**Work request:** Using the records below, find every line that includes "many" and copy it.

------ Records supplied

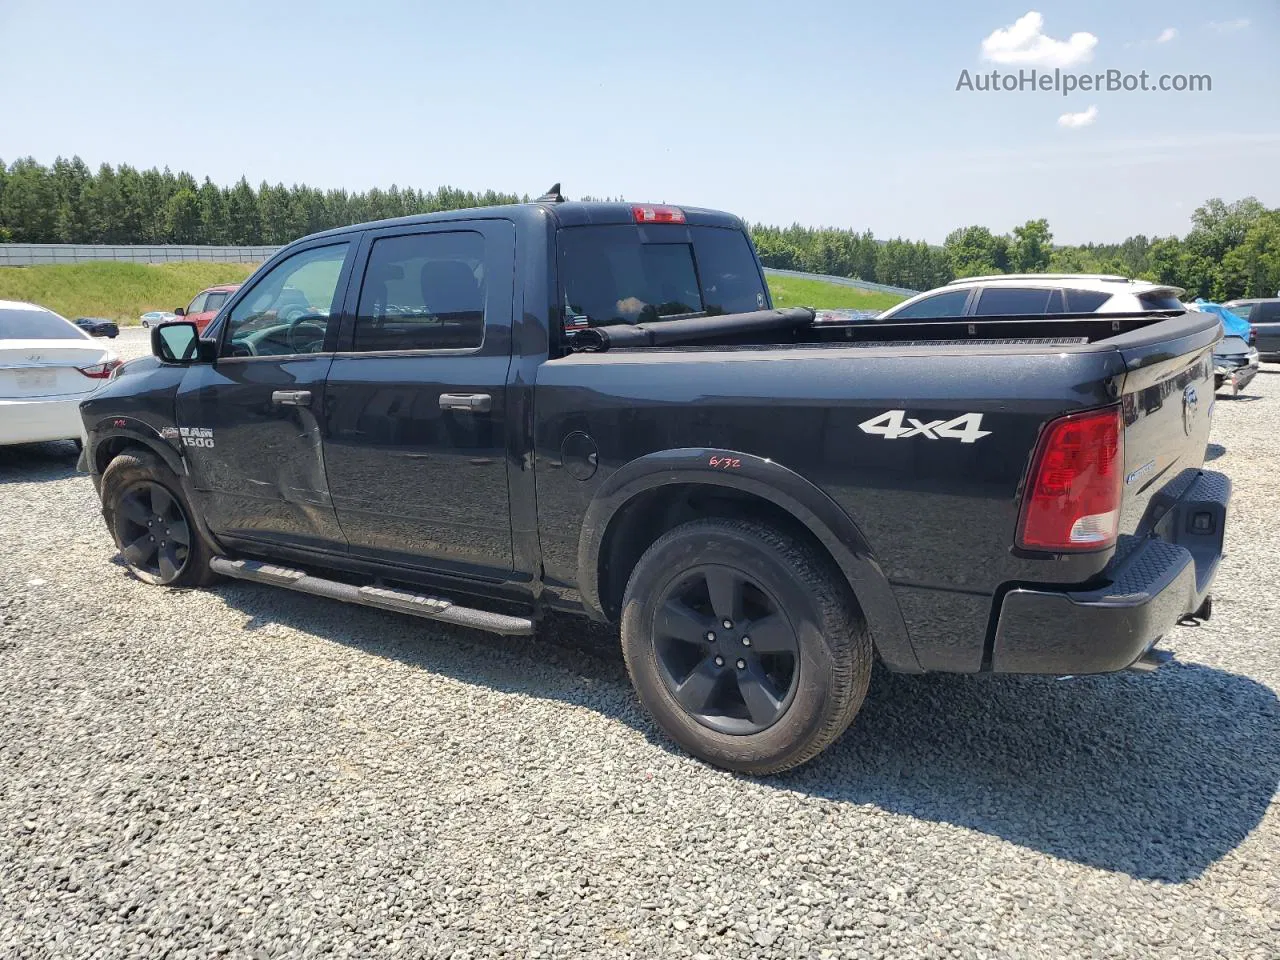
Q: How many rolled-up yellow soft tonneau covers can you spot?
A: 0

------------
------ Records supplied

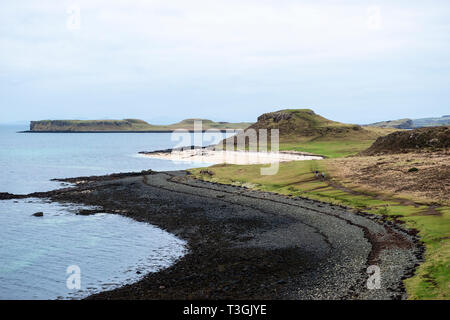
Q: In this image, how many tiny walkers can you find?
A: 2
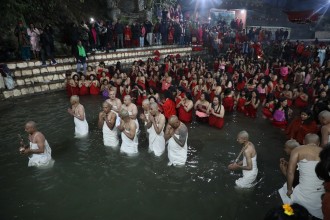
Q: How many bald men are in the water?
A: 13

------------

**Response to the task:**
Q: How many rolled-up yellow soft tonneau covers can you spot?
Q: In this image, how many tiny walkers can you find?
Q: How many bald men are in the water?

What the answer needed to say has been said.